Exercise requirements: Leaving the pictures aside, transcribe the data below exactly.

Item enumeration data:
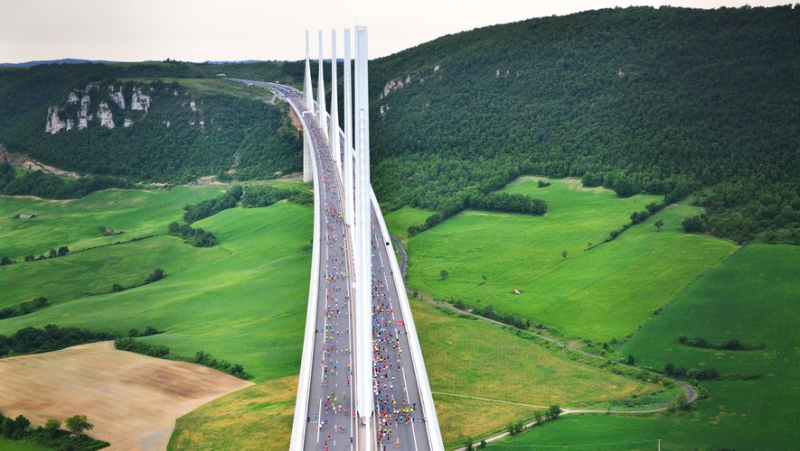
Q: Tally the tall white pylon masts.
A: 5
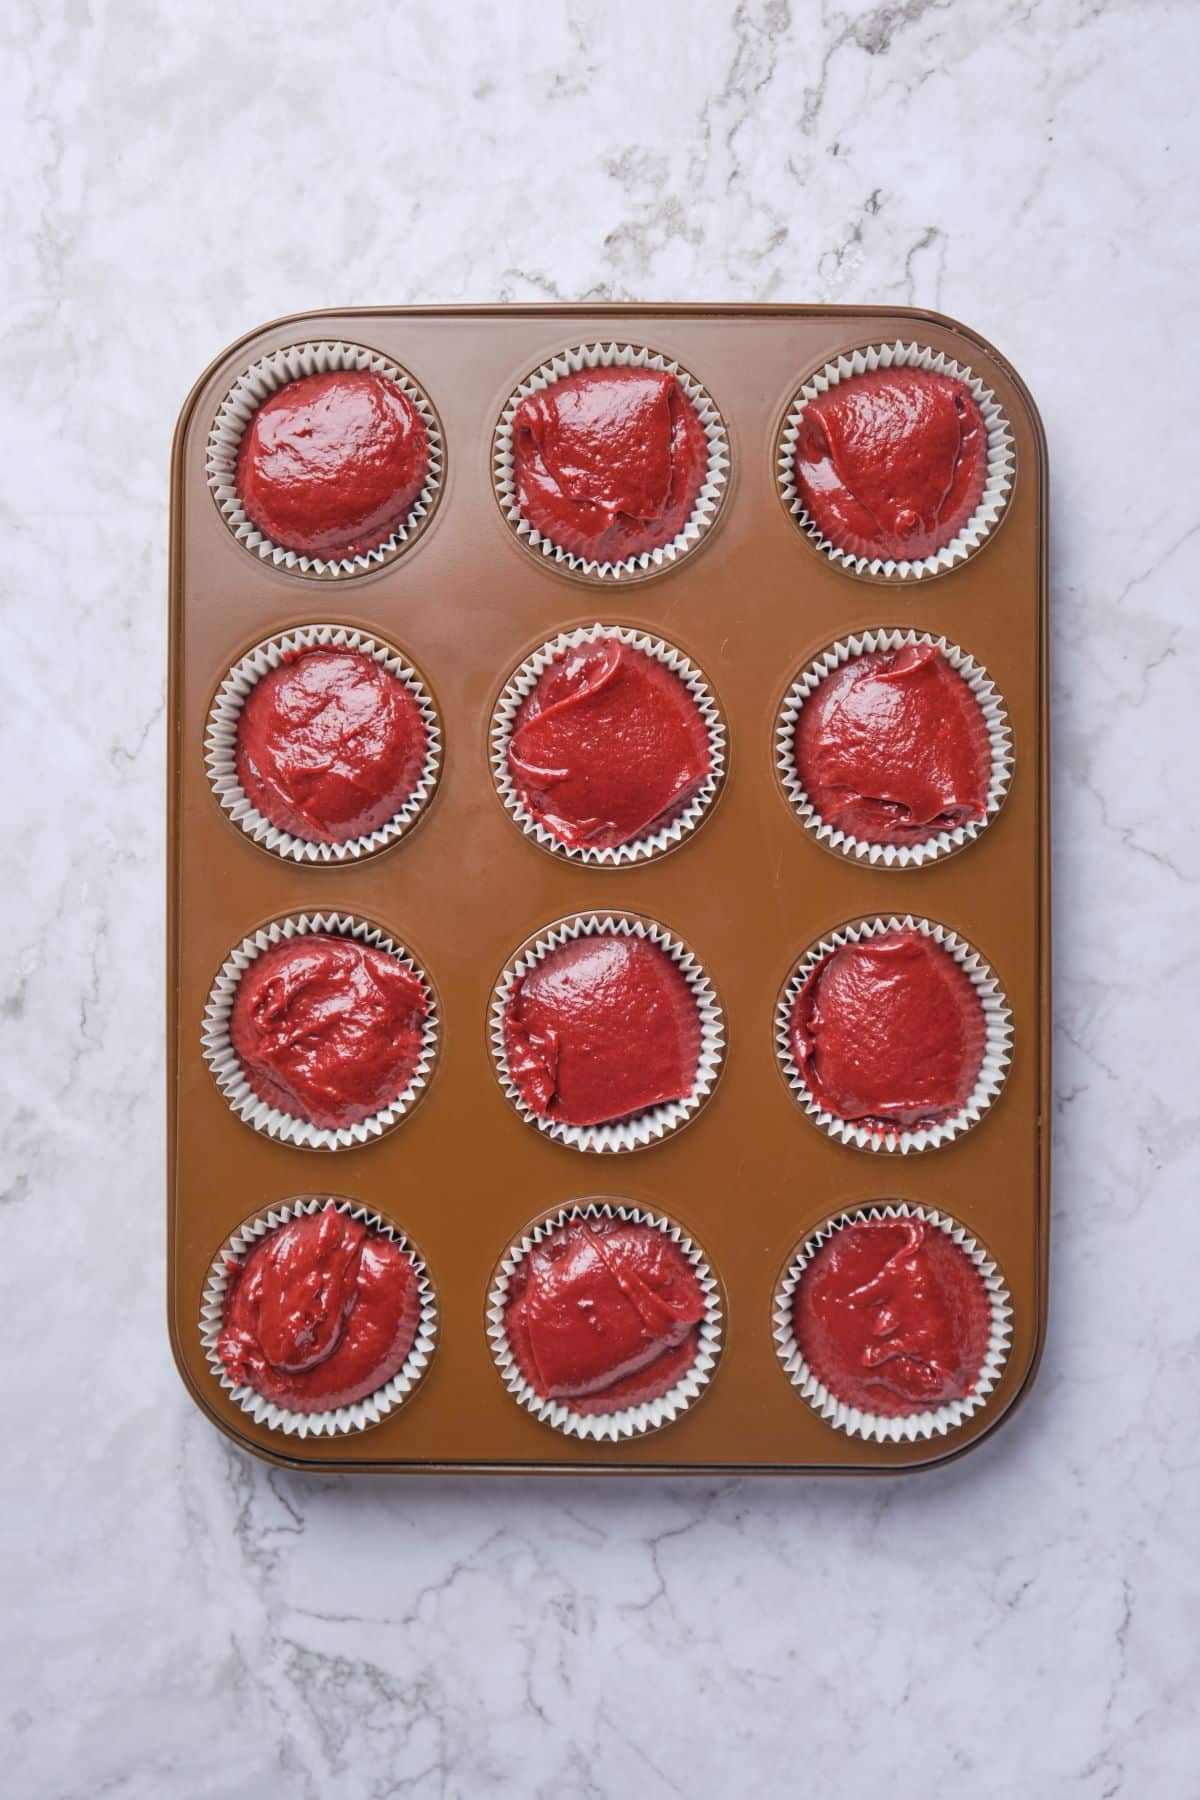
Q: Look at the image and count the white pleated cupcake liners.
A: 12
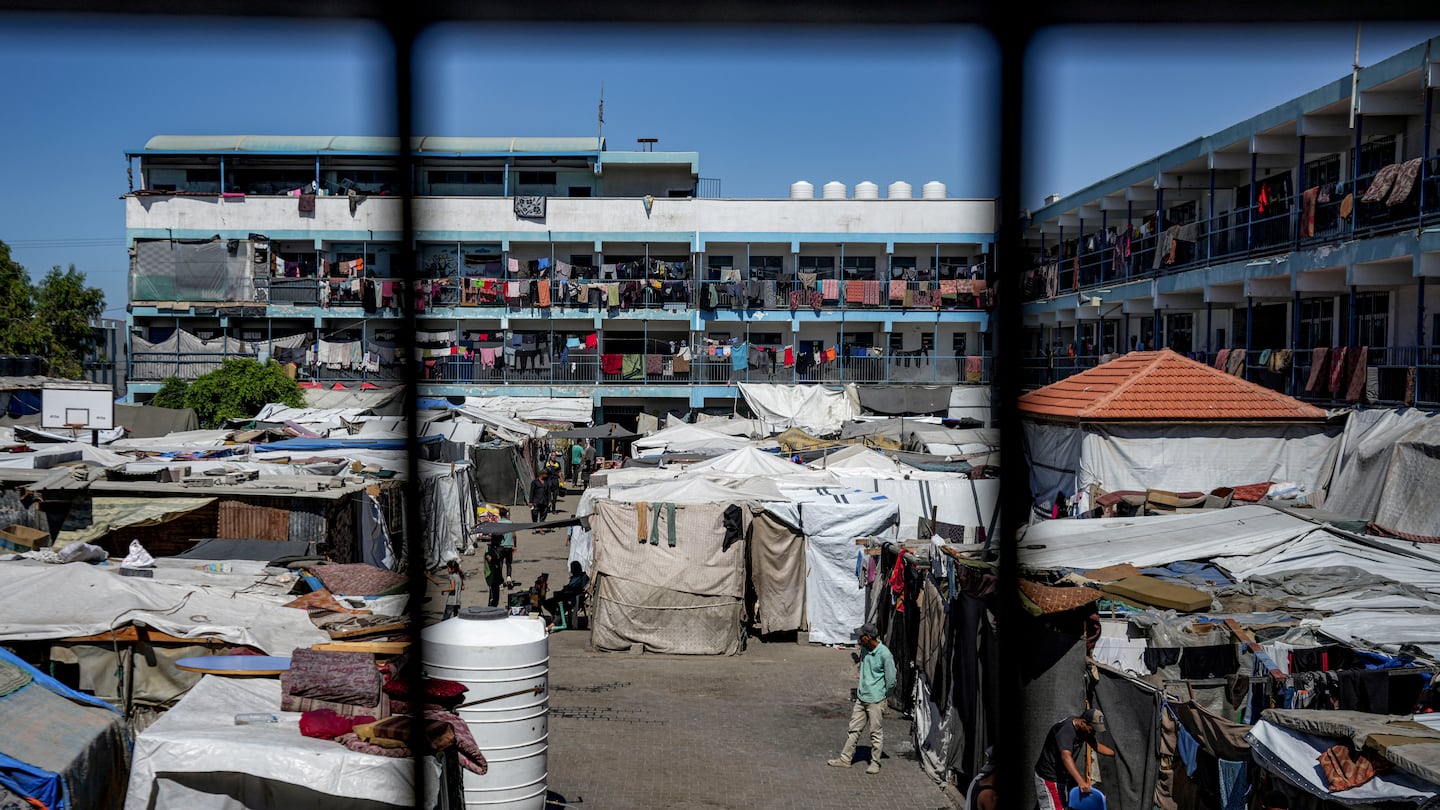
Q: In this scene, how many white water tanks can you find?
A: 6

Exercise output:
Q: Tally the tall white pylon masts.
A: 5
Q: Look at the image and count the white pleated cupcake liners.
A: 12
Q: In this scene, how many white water tanks can you find?
A: 6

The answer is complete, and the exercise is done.